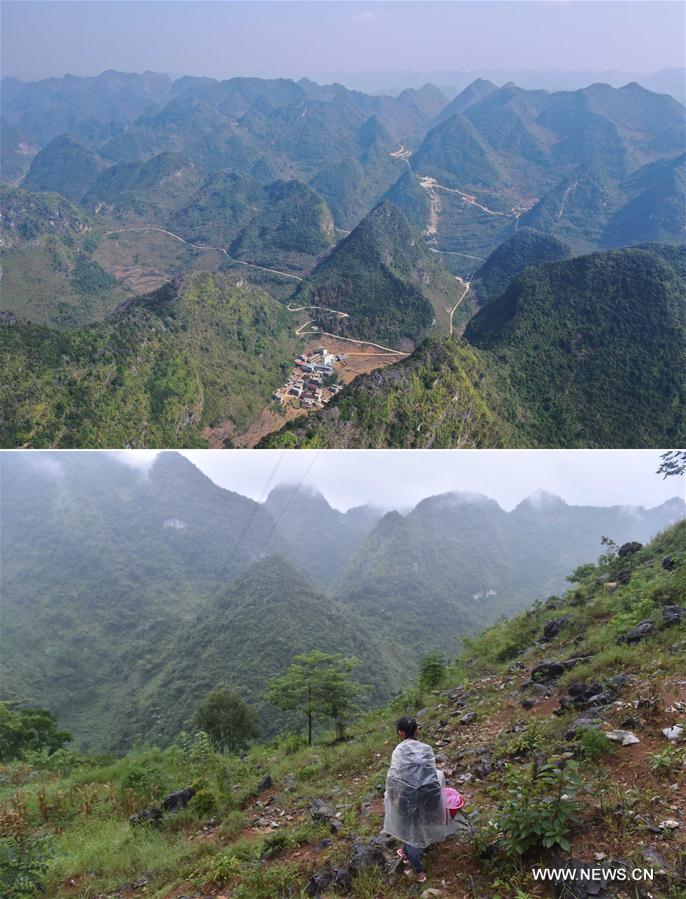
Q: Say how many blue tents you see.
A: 0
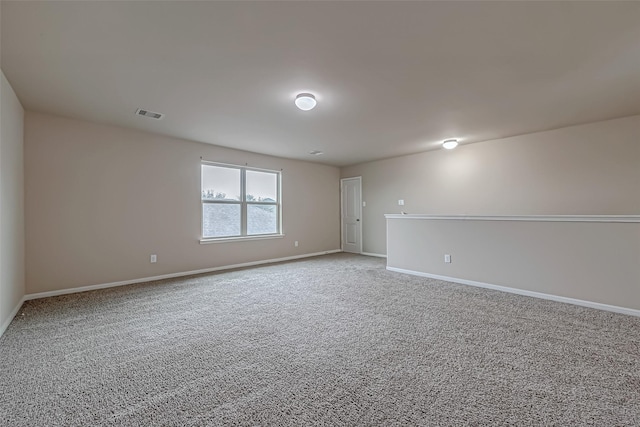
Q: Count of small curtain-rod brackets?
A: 3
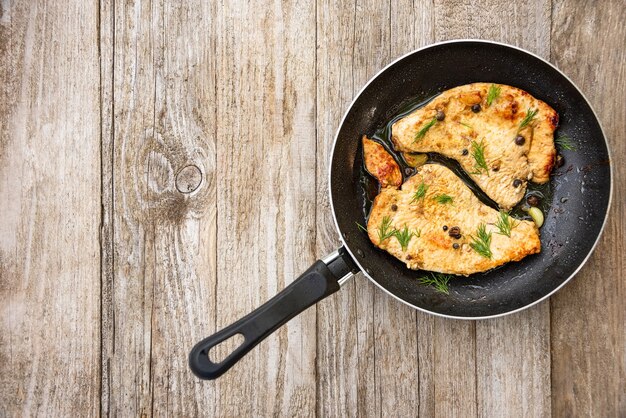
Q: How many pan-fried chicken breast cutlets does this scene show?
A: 2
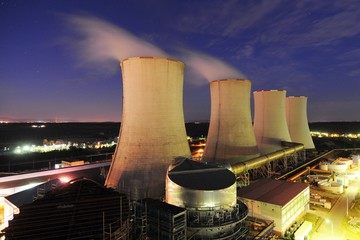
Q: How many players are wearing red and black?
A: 0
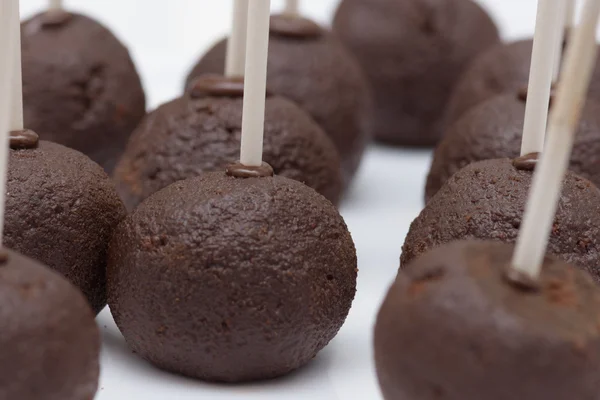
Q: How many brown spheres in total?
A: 11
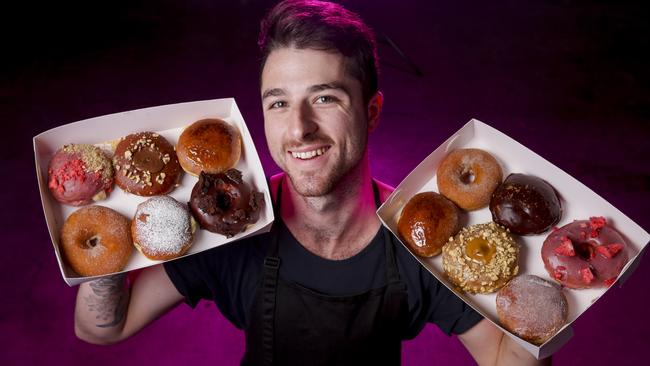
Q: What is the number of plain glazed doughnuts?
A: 2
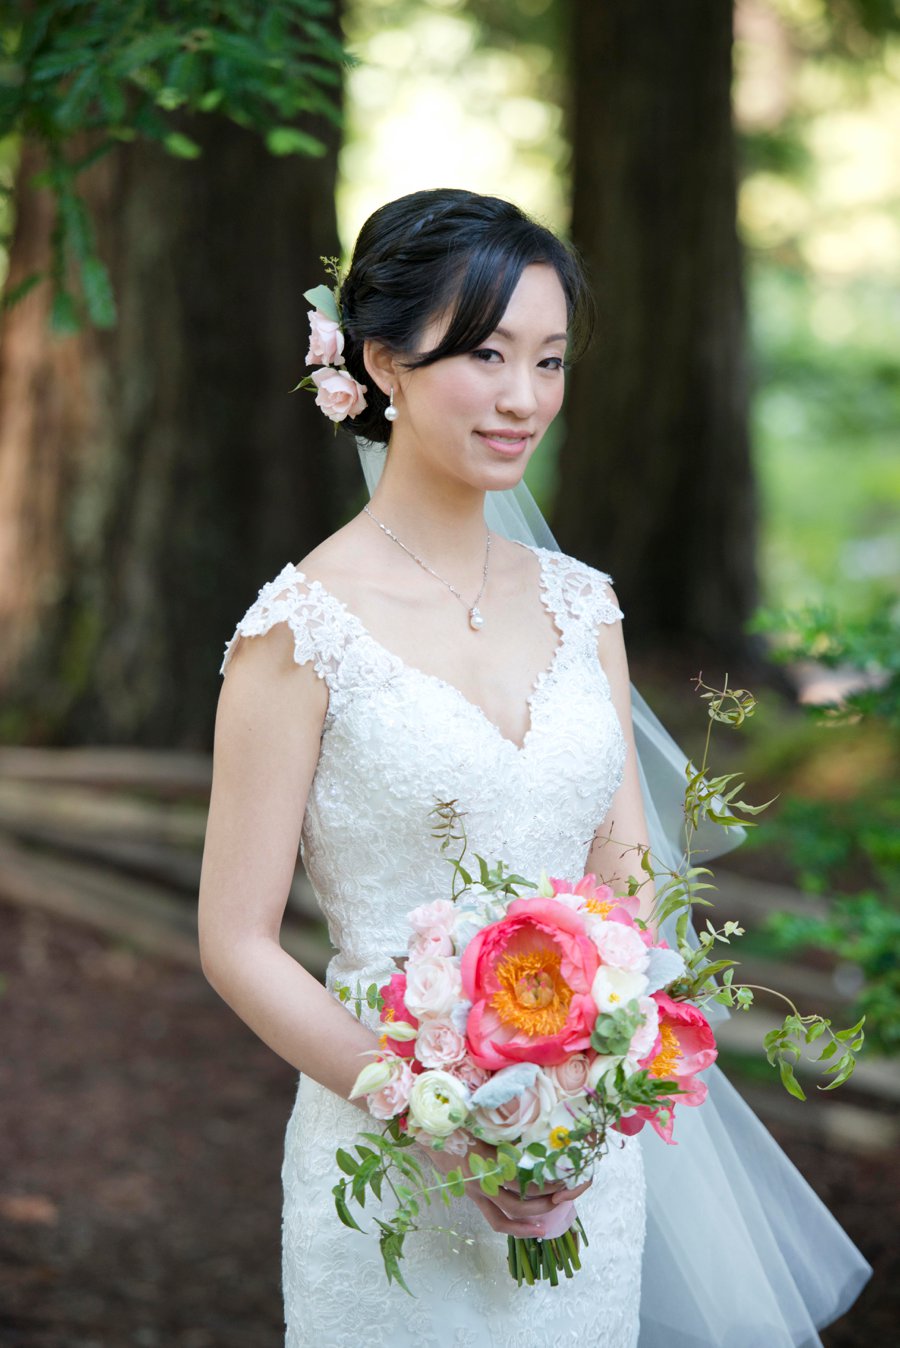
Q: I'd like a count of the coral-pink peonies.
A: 4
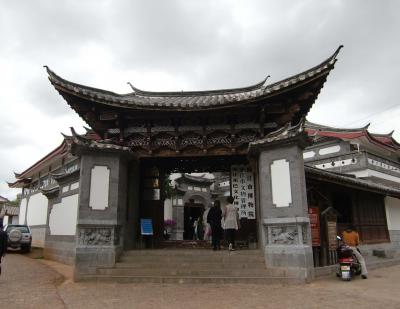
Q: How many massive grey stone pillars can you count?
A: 2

What this task involves:
Your answer must be the lines from the one containing "Q: Count of small curtain-rod brackets?" through the last line of the listing above, restated word for word, with no pictures.

Result below:
Q: Count of small curtain-rod brackets?
A: 3
Q: How many pan-fried chicken breast cutlets does this scene show?
A: 2
Q: How many players are wearing red and black?
A: 0
Q: How many brown spheres in total?
A: 11
Q: What is the number of plain glazed doughnuts?
A: 2
Q: I'd like a count of the coral-pink peonies.
A: 4
Q: How many massive grey stone pillars can you count?
A: 2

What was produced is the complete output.